Re: [PATCH 1/9] refs: make _advance() check struct repo, not flag

Junio C Hamano <gitster@xxxxxxxxx> · Fri, 24 Sep 2021 12:55:10 -0700

Jonathan Tan <jonathantanmy@xxxxxxxxxx> writes:

>> It is a bit surprising that ref_iterator does not know which
>> repository it is working in (regardless of "include broken" bit).
>> Do you think it will stay that way?  I have this nagging feeling
>> that it won't, and having "struct repository *repository" pointer
>> that always points at the repository the ref-store belongs to in a
>> ref_iterator instance would become necessary in the longer run.
>
> I think it's better if it stays that way, so that callers that don't
> want to access the ODB (all the callers that currently use
> DO_FOR_EACH_INCLUDE_BROKEN) can be assured that the iterator won't do
> that. If we had a non-NULL "struct repository *repository" parameter, a
> future code change might inadvertently use it, thus causing a bug.

Hmph, I am unlikely to be the one who is doing such a future code
change, but anybody who equates having a pointer to the repository
structure and the need to always validate the tips of refs with the
object store associated to the repository would be poor future
developers we wouldn't want their hands on our codebase.

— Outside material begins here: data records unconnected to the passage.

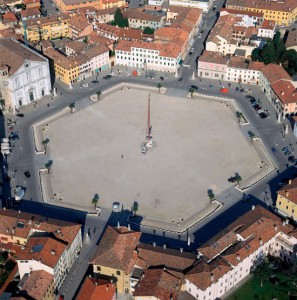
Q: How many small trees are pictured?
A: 12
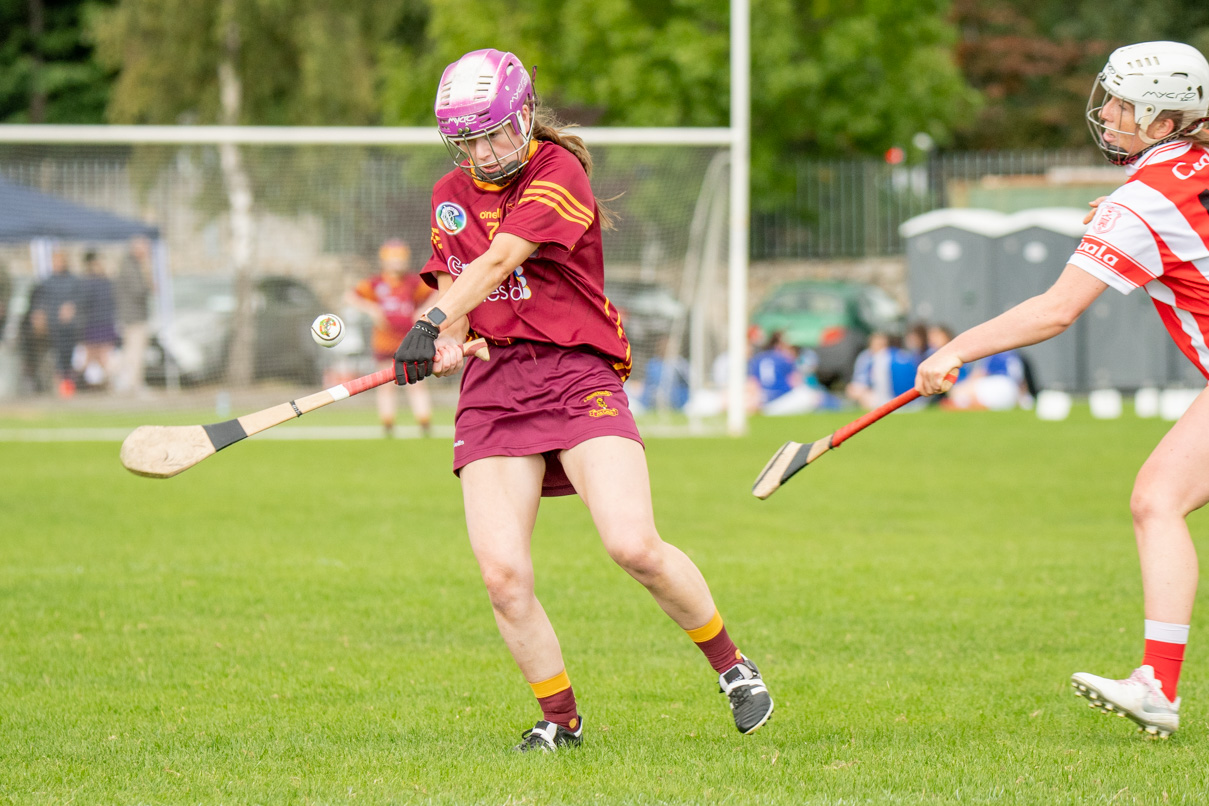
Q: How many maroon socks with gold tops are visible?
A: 2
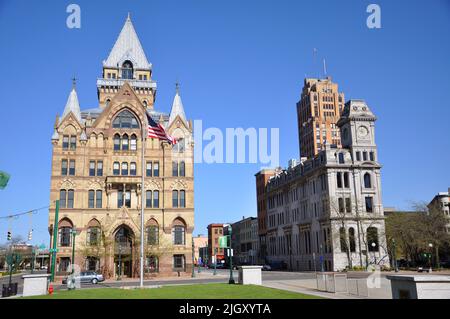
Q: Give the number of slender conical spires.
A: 2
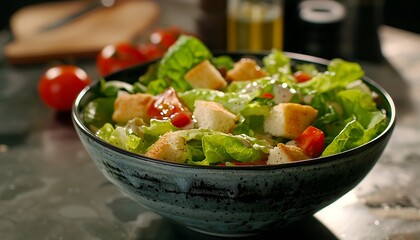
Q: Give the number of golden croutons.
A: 7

An in-core repository has a lot more than the object store.

Besides, if we really want to have choice between "do check them"
and "ignore broken" expressed cleanly in the code, it would be much
better to be explicit about it, and a member in the context struct
whose name is ".repo" is not it[*].  A reader would say "ok, I see a
repo.  What is that thing for?  Can I reliably use it to figure out
other things about the repository this reference enumeration is
going on from it?  Ah, no, it sometimes is NULL---what crazy thing
is going on here???".

	Side note.  If it were called
	.check_ref_tips_against_the_object_store_of_this_repository,
	it would be a different story.

>> In which case, this .repo member this patch adds would become a big
>> problem, no?  If we were to validate objects at the tip of the refs
>> against object store, we will always use the object store that
>> belongs to the iterator->repository, so the only valid states for
>> iterator->repo are either NULL or iterator->repository.  That again
>> is the same problem I pointed out already about the parameter the
>> do_for_each_repo_ref() helper that is inviting future bugs, it seems
>> to me.  Wouldn't it make more sense to add
>> 
>>  * iterator->repository that points at the repository in which we
>>    are iterating the refs
>> 
>>  * a bit in iterator that chooses between "do not bother checking"
>>    and "do check the tip of refs against the object store of
>>    iterator->repository
>> 
>> to avoid such a mess?  Perhaps we already have such a bit in the
>> flags word in the ref_iterator but I didn't check.
>
> If we need iterator->repository, then I agree with you. The bit could
> then be DO_FOR_EACH_INCLUDE_BROKEN (which currently exists, and which I
> am removing in this patch, but if we think we should keep it, then we
> should keep it).

I do not care too much about the bit itself.  I have huge trouble
with the idea that representing a single bit with an entire pointer
to a repository, which can cause confusion down the line.  Those who
want to have an access to the repository does not have a reliable
way to get to it, those who do set it can mistakenly set to point at
an unrelated repository.

> Having said all that, it may be better to have a non-NULL repository
> reference in the iterator and retain DO_FOR_EACH_INCLUDE_BROKEN - at the

Yes.

> very least, this is a more gradual change and still leaves open the
> possibility of turning the repository reference into a nullable one.
> Callers that use DO_FOR_EACH_INCLUDE_BROKEN will have to deal with an
> API that is unclear about what is being done with the repository object
> being passed in, but that is the same as the status quo. I'll try it and
> see how it goes (it will probably simplify patch 2 too).

I do not think a structure member of type "struct repository" that
signals anything but "we are not operating in a repository" by being
NULL is a sane interface, so I do not see any positive value in
leaving opent he possibility at all.  The next person who would want
to _optionally_ use a repository for some other purpose (other than
"checking the validity of the object name") may be tempted to add
another member .repo2 next to your .repo---and that would be insane,
given that ref iterator will be iterating over a ref store of a
single repo at any given time.  It is much saner to have a single
"this is the repository the refstore we are iterating over is
attached to" instance, with separate bits "please do validate" and
"do whatever check the second develoepr wanted to signal the need
for with the .repo2 member".

Thanks.